◆ REQUIREMENT
Write out the records that follow exactly. Do not include pictures.

◆ SOURCE MATERIAL
..........
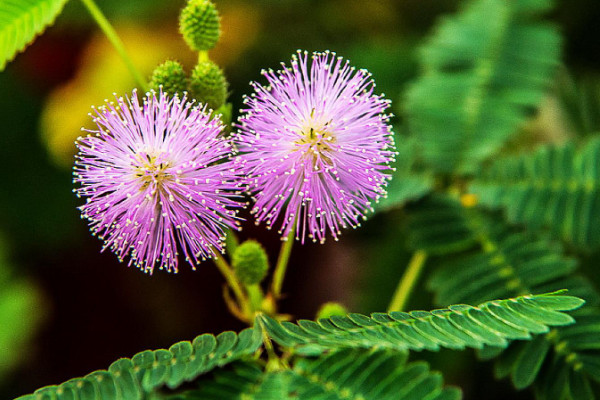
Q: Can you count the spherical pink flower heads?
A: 2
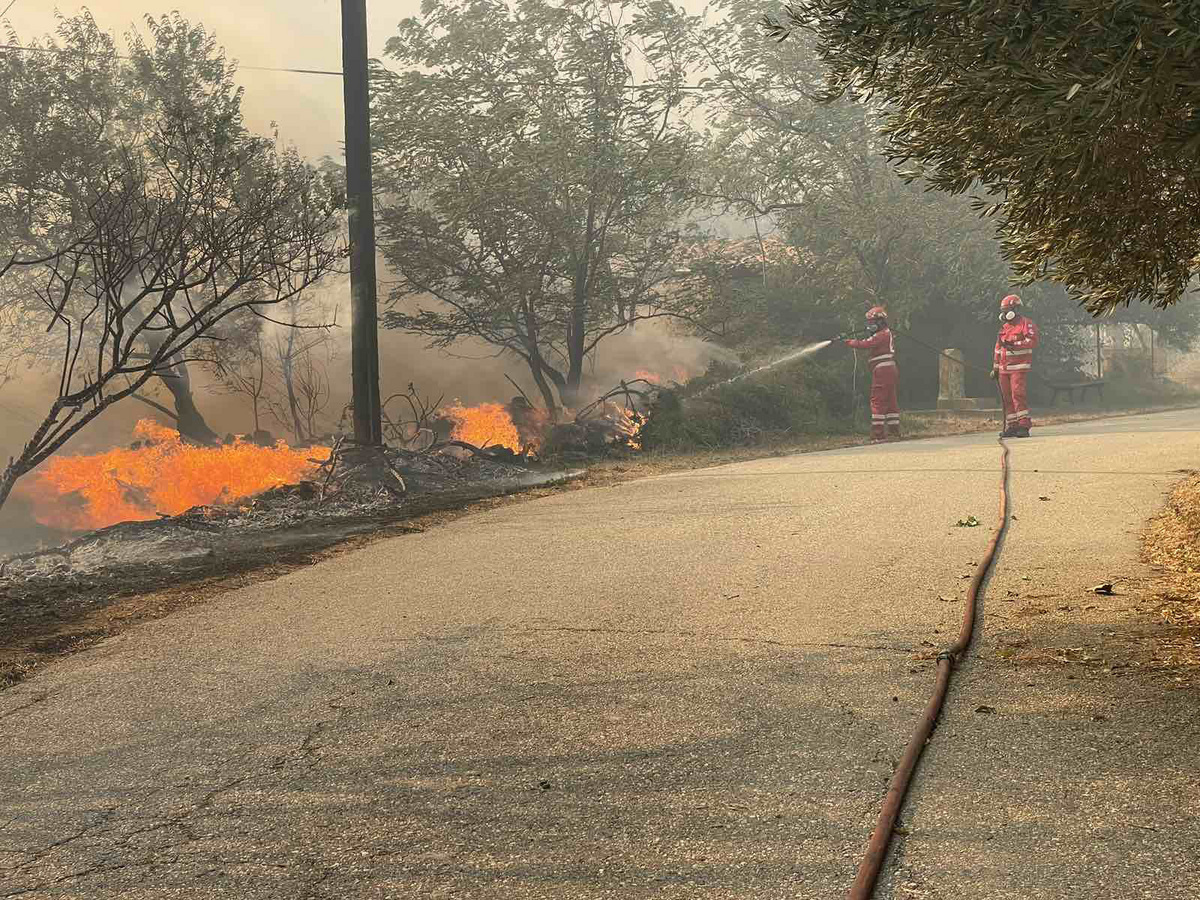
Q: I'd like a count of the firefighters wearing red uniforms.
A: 2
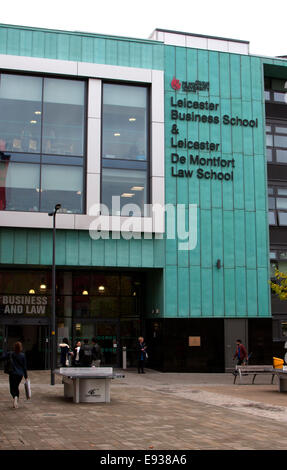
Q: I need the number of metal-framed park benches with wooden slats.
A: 1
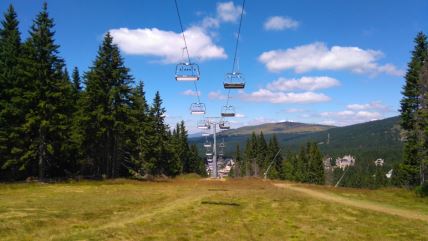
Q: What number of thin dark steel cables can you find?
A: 2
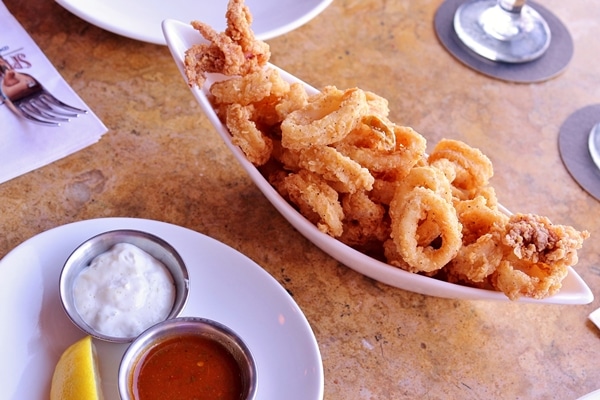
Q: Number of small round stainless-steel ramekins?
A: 2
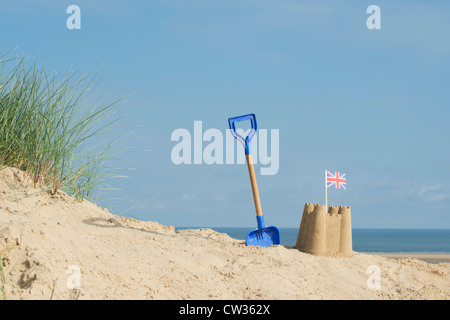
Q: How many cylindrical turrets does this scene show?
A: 4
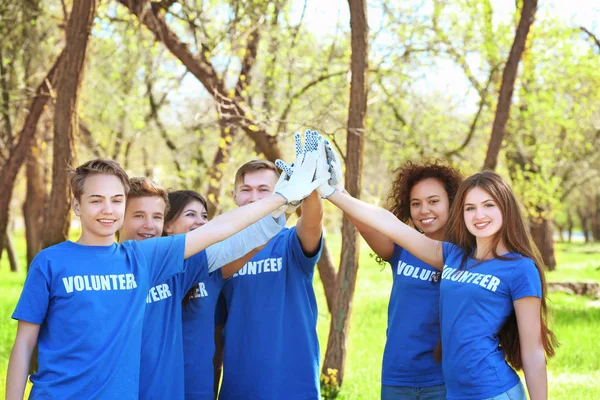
..........
◆ SOLUTION BELOW
Q: Can you count the spherical pink flower heads?
A: 2
Q: I'd like a count of the firefighters wearing red uniforms.
A: 2
Q: I need the number of metal-framed park benches with wooden slats.
A: 1
Q: What number of thin dark steel cables can you find?
A: 2
Q: Number of small round stainless-steel ramekins?
A: 2
Q: How many cylindrical turrets does this scene show?
A: 4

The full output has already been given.